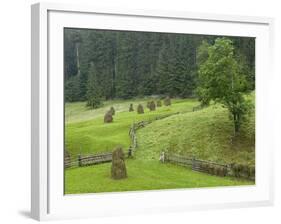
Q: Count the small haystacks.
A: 8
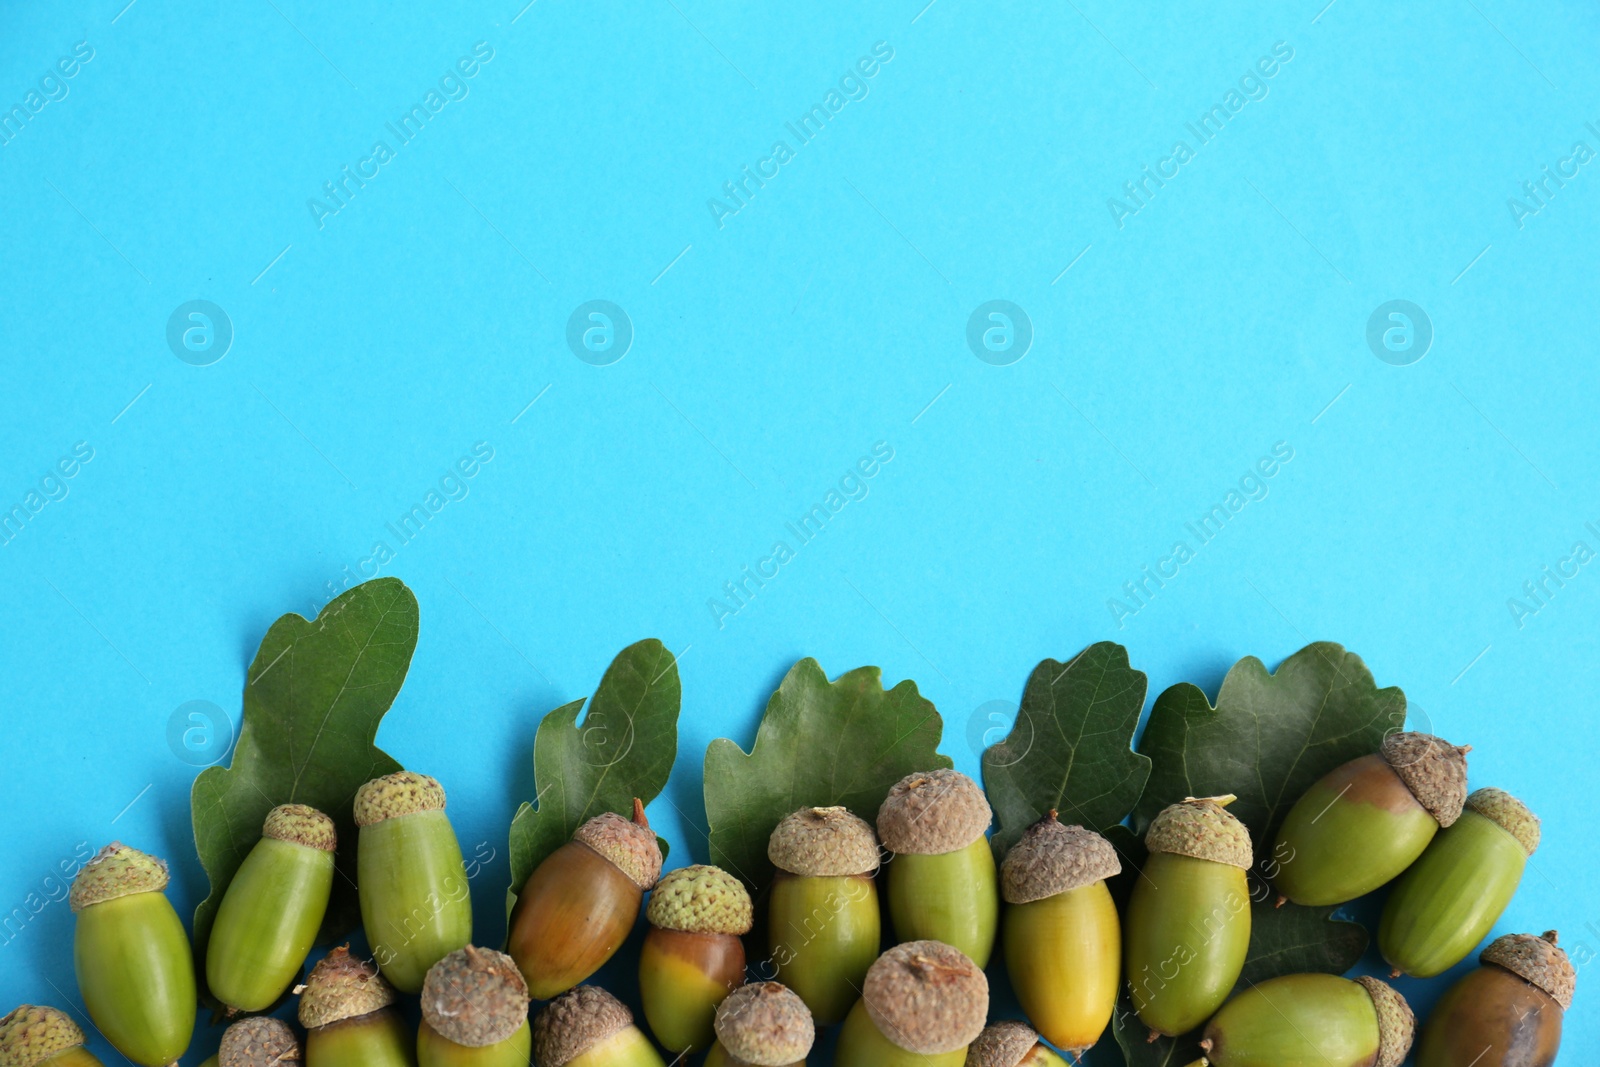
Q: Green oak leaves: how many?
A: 5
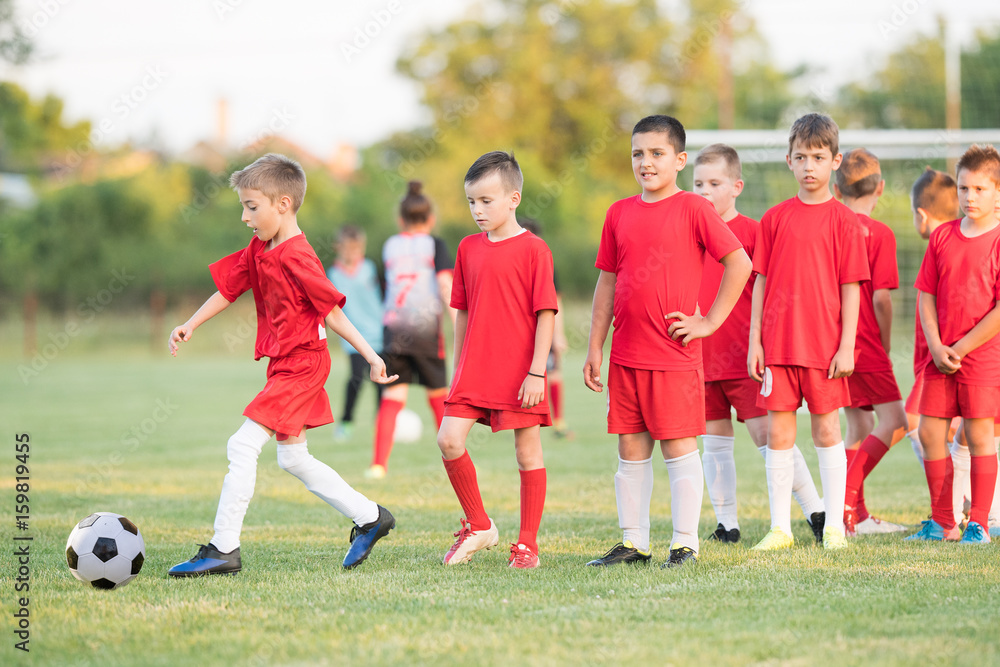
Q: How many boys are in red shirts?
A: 8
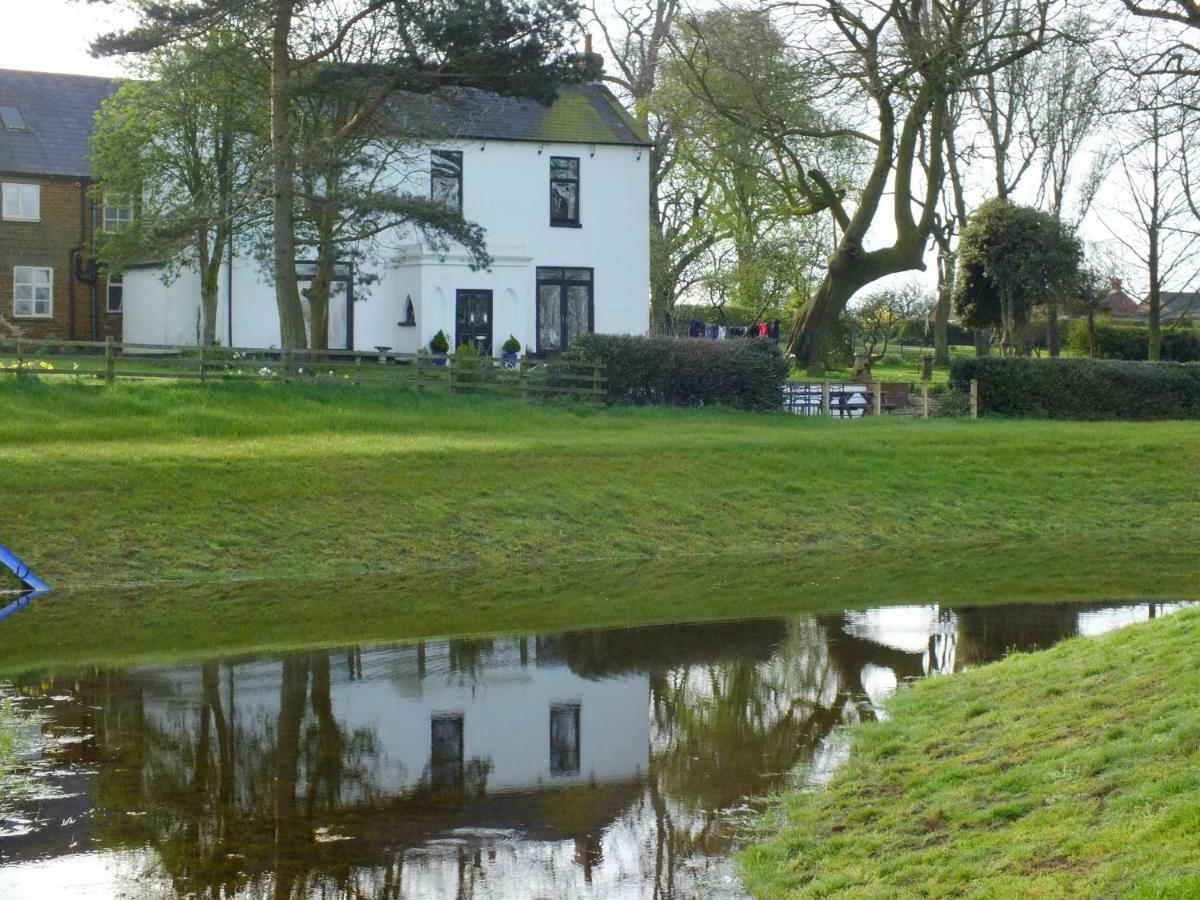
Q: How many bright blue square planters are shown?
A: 2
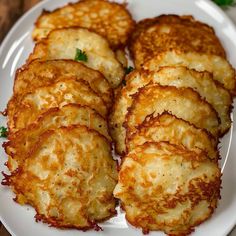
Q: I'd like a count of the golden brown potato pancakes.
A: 12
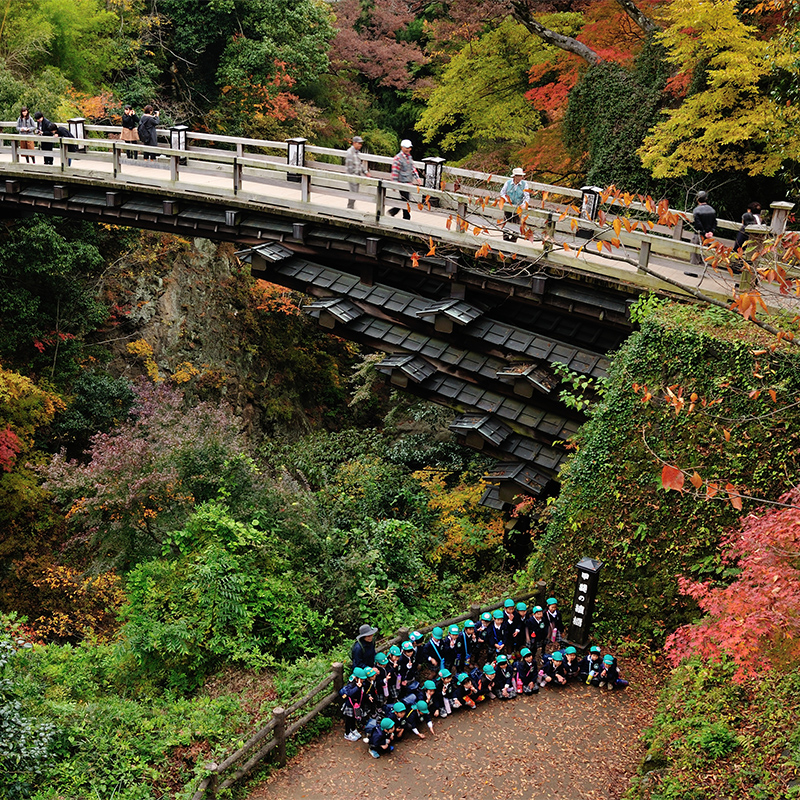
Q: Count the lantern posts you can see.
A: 5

[Problem statement]
Once the line containing "Q: I'd like" is found, transcribe it and the rest of the lines to the end of the listing above exactly, omitting all pictures.

[Solution for this exercise]
Q: I'd like a count of the golden brown potato pancakes.
A: 12
Q: Count the lantern posts you can see.
A: 5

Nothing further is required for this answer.